» Task goal
Read through the listing below and copy each line in which the word "count" occurs.

++++ Given information ++++

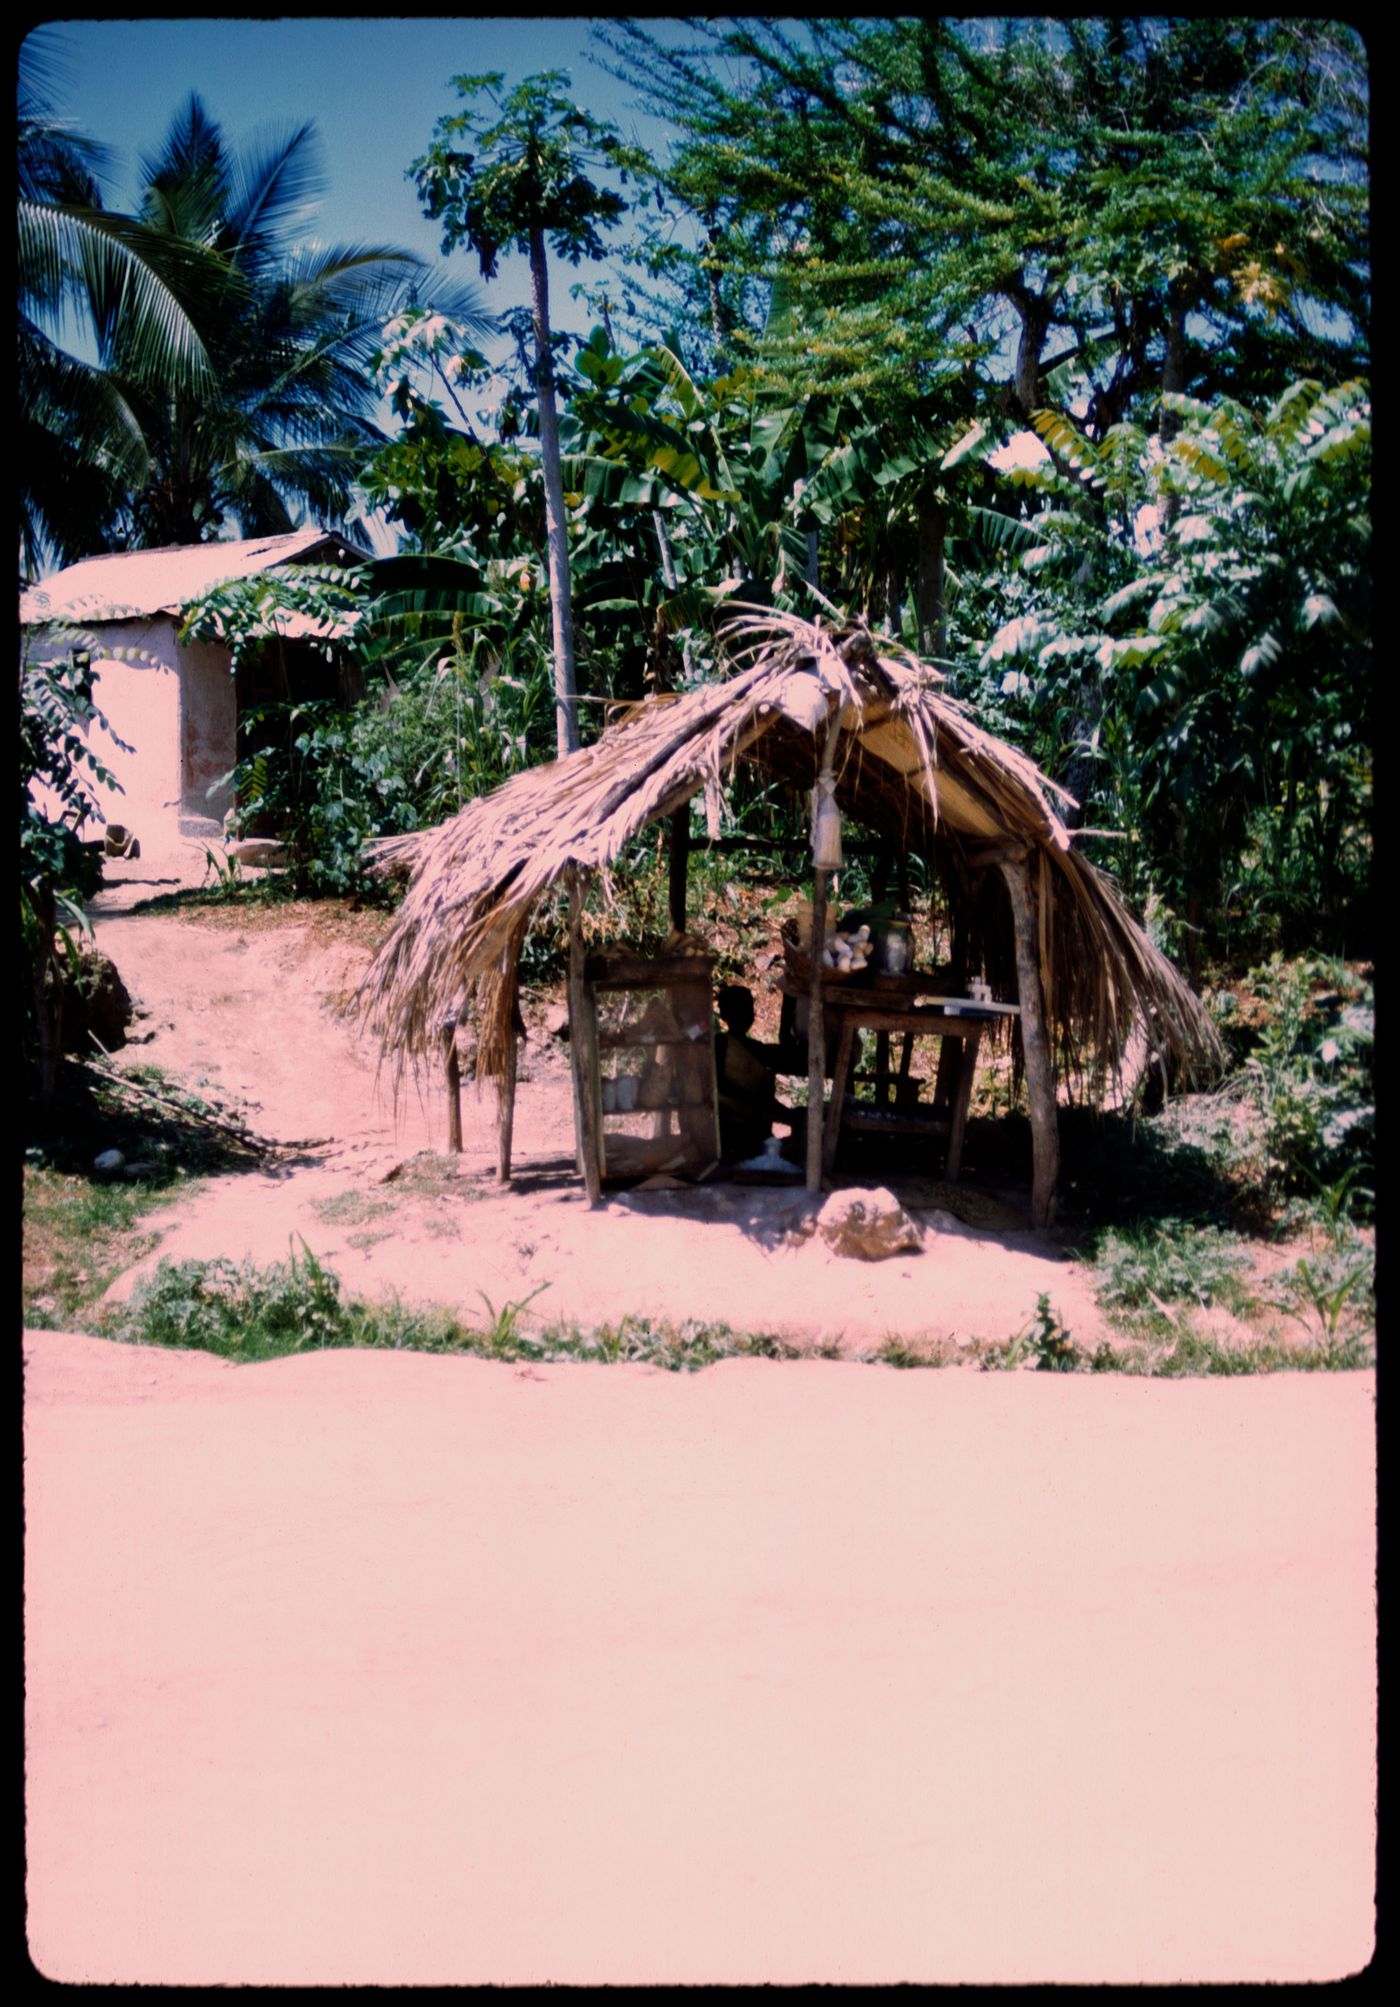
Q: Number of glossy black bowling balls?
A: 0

++++
++++ Given information ++++

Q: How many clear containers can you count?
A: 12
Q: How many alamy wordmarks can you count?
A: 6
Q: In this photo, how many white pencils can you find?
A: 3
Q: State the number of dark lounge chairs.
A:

++++

» Your response
Q: How many clear containers can you count?
Q: How many alamy wordmarks can you count?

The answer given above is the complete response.